• _EXERCISE INPUTS_
============================================================

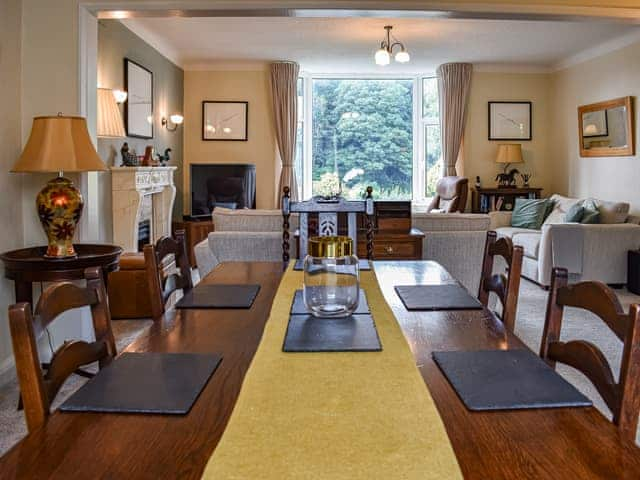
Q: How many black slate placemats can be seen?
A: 7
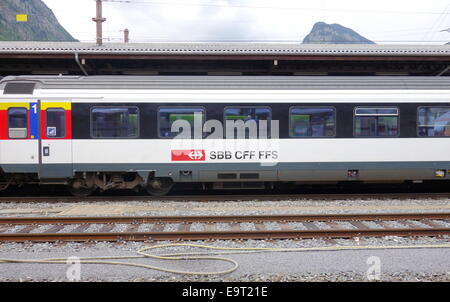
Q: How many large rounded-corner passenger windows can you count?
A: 6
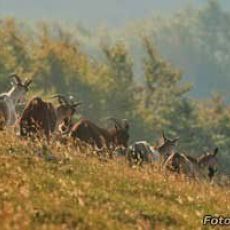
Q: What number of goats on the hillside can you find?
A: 5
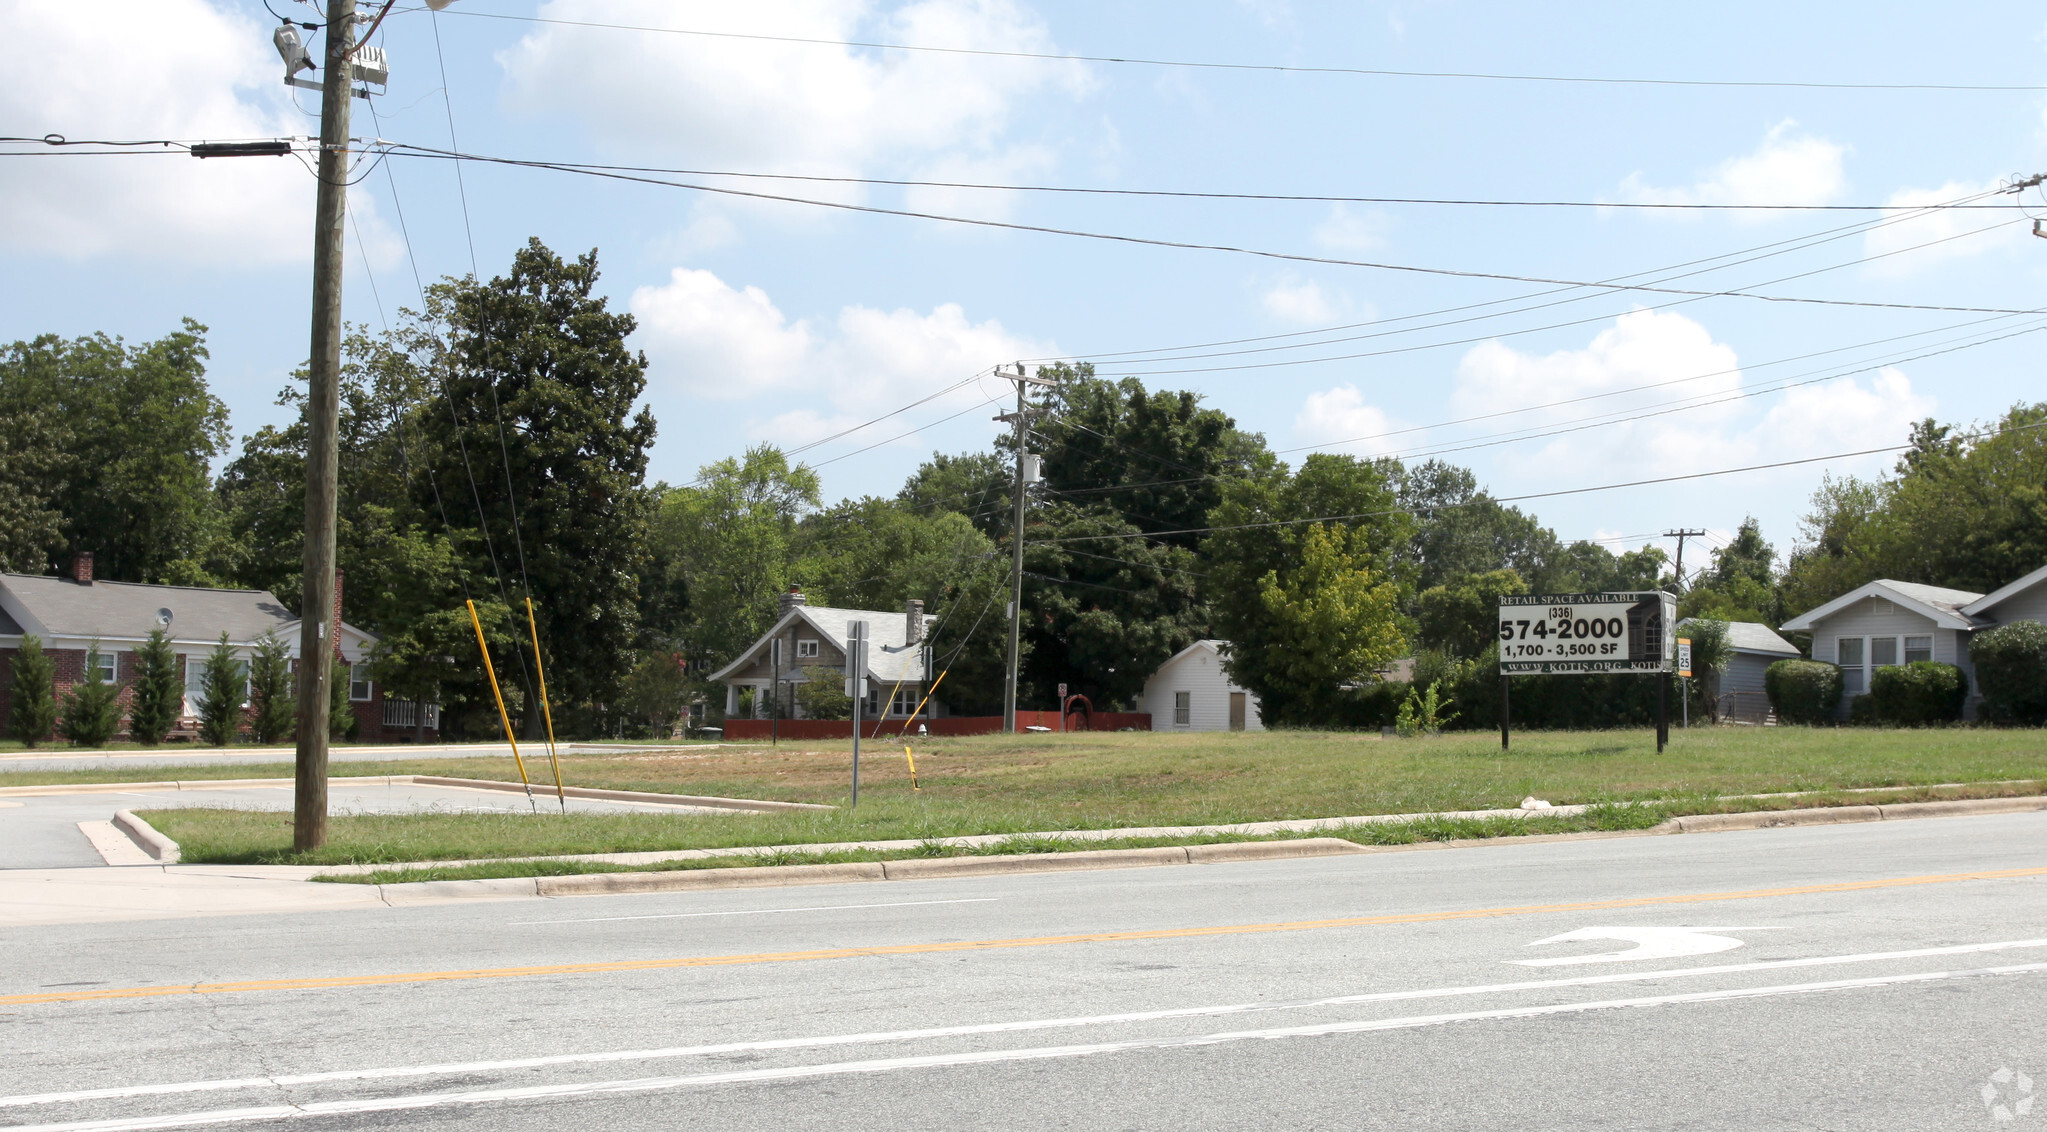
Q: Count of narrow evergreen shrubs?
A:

============================================================

• _REQUIRED ACTION_
The records are to be returned verbatim. Skip any picture they contain.

• _EXPECTED OUTPUT_
Q: How many black slate placemats can be seen?
A: 7
Q: How many large rounded-corner passenger windows can you count?
A: 6
Q: What number of goats on the hillside can you find?
A: 5
Q: Count of narrow evergreen shrubs?
A:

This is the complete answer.